ADHD meds and response to "Search Engine" podcast

 From an email that I sent the "Search Engine" podcast team.  It is a really intriguing series and I am pretty invested as I have struggled this last few years with a lot of anxiety and frustration trying to keep focused.  

https://pjvogt.substack.com/p/whyd-i-take-speed-for-twenty-years

I feel like I should start this email with something like on talk radio where the caller says - "long-time listener, first-time caller." I have been a big fan since the beginnings of Reply All.  It was one of the first podcasts that I listened to every episode of and I have enjoyed the new podcasts you have done since leaving that show.  

This series though I put off listening to.  I wasn't sure what you were going to say, but I wasn't sure that I wanted to hear it. I am 46 and I have a three month old prescription to Vyvanse that I just started taking.  I was officially diagnosed with ADD three years ago after my wife pushing and pushing for me to start seeing a counselor about it basically for 20 years.  I wouldn't have started to take medication at all, but we had a huge fight about it and I ended by conceding and admitting that maybe, maybe that taking something might help me.  

And it has been three months where I keep thinking - "why didn't I do this sooner.  Is this how regular people's brain's work?"  and to my wife's credit she hasn't once said I told you so.  

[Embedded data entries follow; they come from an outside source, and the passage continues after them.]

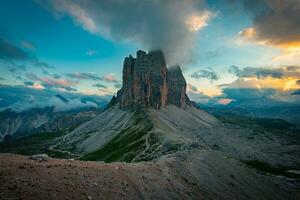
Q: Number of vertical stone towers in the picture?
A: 3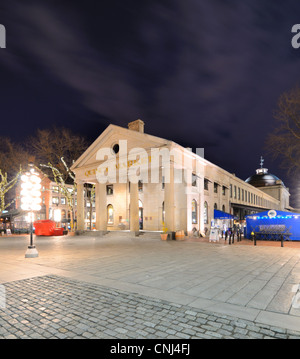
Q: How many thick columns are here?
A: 4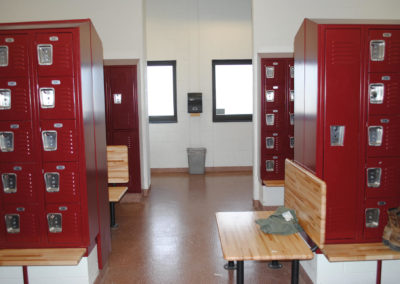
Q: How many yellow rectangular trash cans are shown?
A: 0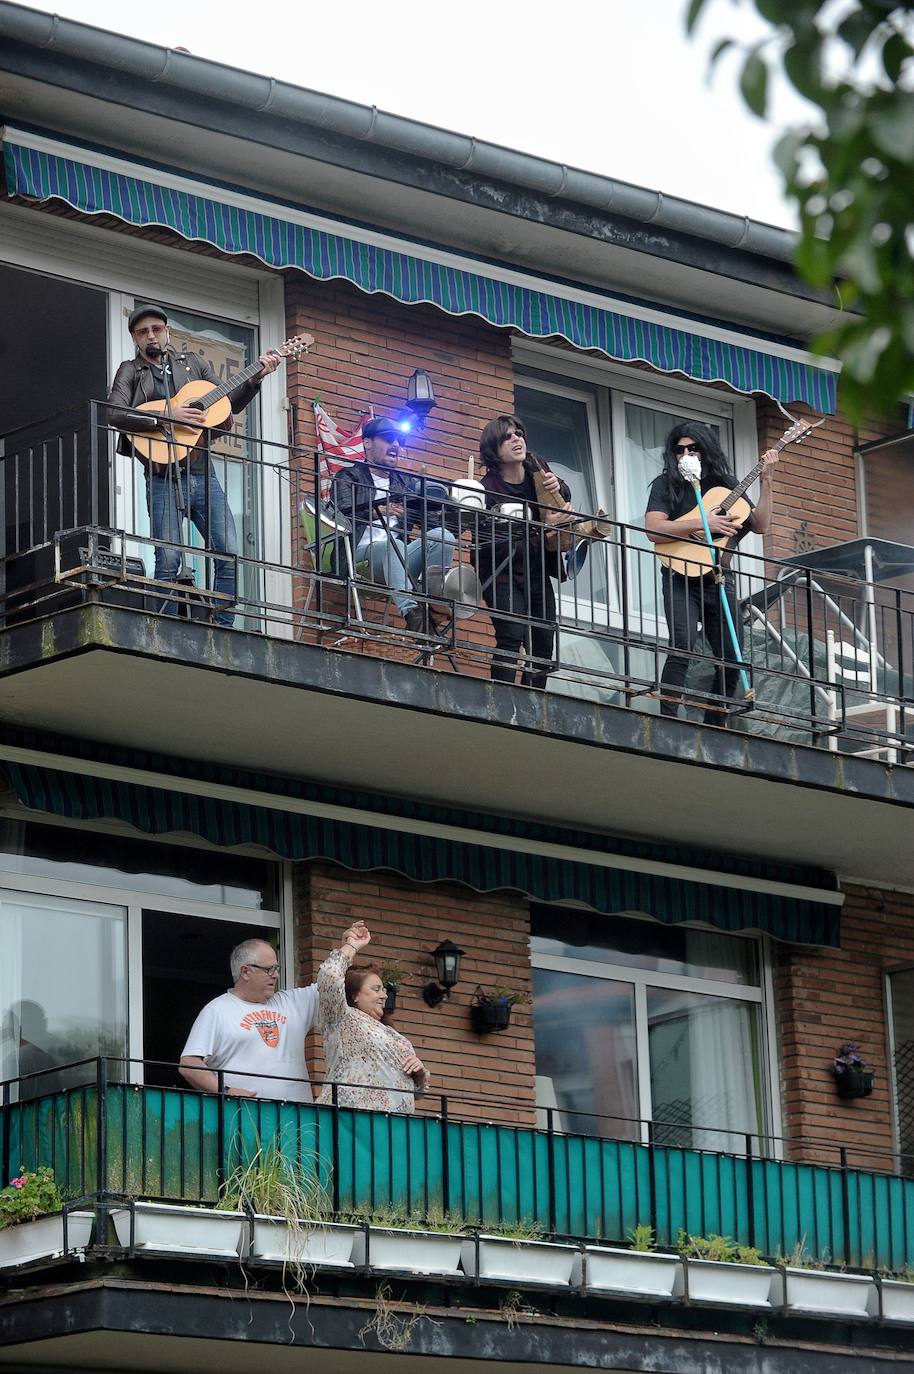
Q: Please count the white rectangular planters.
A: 9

I don't have the same experience as most people that were given ADHD meds.  I do remember in 2nd grade that my teacher, Ms Murr, made a special rule for me that I had to be touching my desk at all times - and I have this moment frozen in my brain where she is at the front and i am standing with one leg hooked around the leg of my desk and going around in circles while she talked.  She also told us she would put up any artwork we did in the classroom and my neighbor and I that were obsessed with dinosaurs got a roll of butcher paper and drew all the dinosaurs we could find pictures of in the encyclopedia and she put the entire roll up on the wall, cutting out a circle for the clock.  

I was smart, I did great in classes.  I read obsessively everything I could and being a fast reader was my superpower.  My parents were divorced when I was 11 and my mom went back to school to be a math teacher at that time.  I saw that doing well in school was a way I could escape and get the life I wanted.  And I was driven.  I worked so hard that I used to fall asleep doing homework at 1 or 2 in the morning and then deliver papers before school every day through high school.  

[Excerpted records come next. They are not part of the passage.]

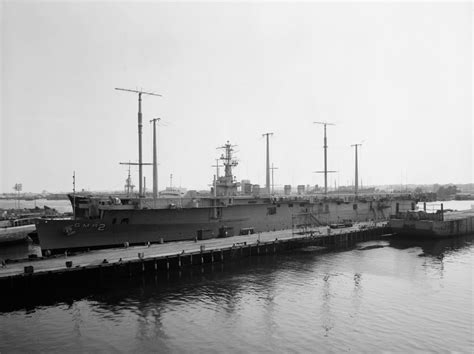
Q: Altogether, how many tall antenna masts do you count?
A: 5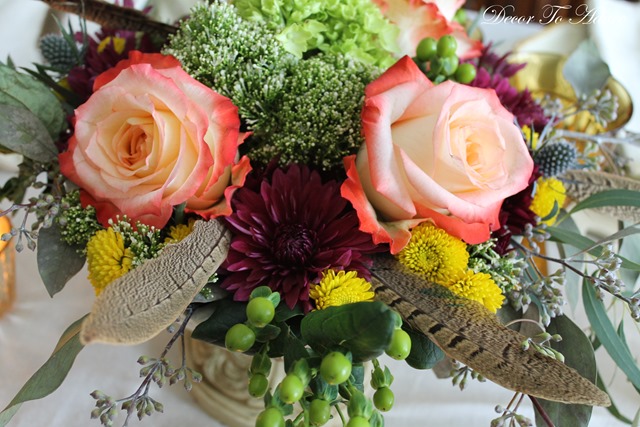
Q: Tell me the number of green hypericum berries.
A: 14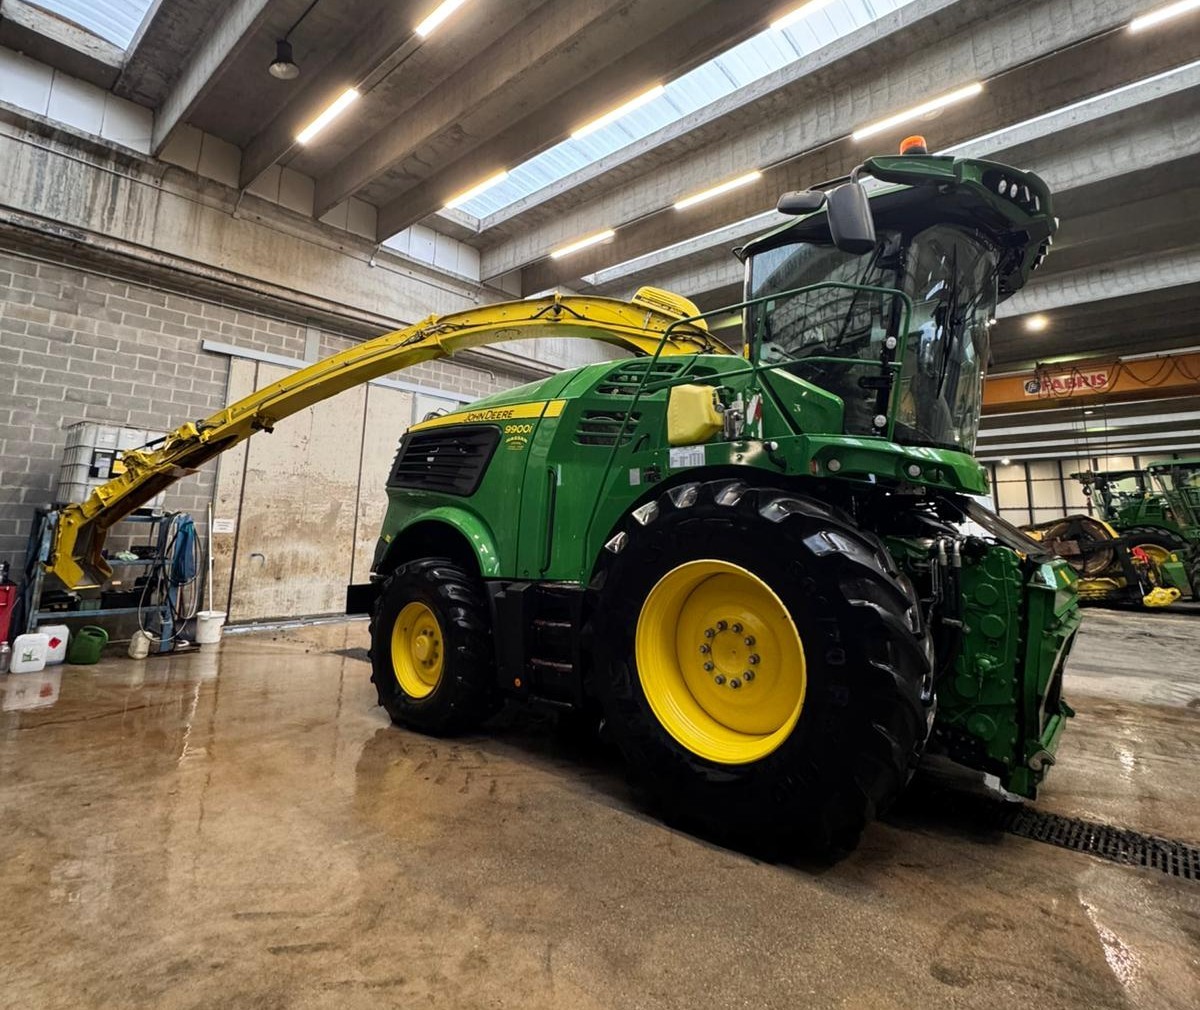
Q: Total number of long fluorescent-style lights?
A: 9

I pushed hard through undergrad, masters, PhD and work in a unique RnD job that I kind of made up and Monsanto and then Bayer keeps paying me to do that is everything I wanted.   But things were starting to fray and fall apart.  The ways that I was forcing myself to be productive and focused weren't working anymore as I got into my forties.  Then with Covid, I had crippling anxiety and that made it harder and harder to focus.  Working from home those years made it worse and I desperately tried to cover that up at work, but at home it was increasingly clear to my family that if I was going to survive this I needed an intervention.  It was like a reverse intervention where my wife and kids one on one and in a group basically were like - you need to start taking drugs.  

There were signs before. Most people assume that I have ADD/ADHD - I can hyper-focus and I survived for years by procrastinating and then desperately finishing at the last second. This is a stressful way to live.  I had three seizures in college - which my neurologist attributed basically to lack of sleep and overwork.  I had MRI, EKGs, all of the other tests he could find but I refused to go on any medication because it took all of the focus I had to try and force myself to get to the end of my degrees.  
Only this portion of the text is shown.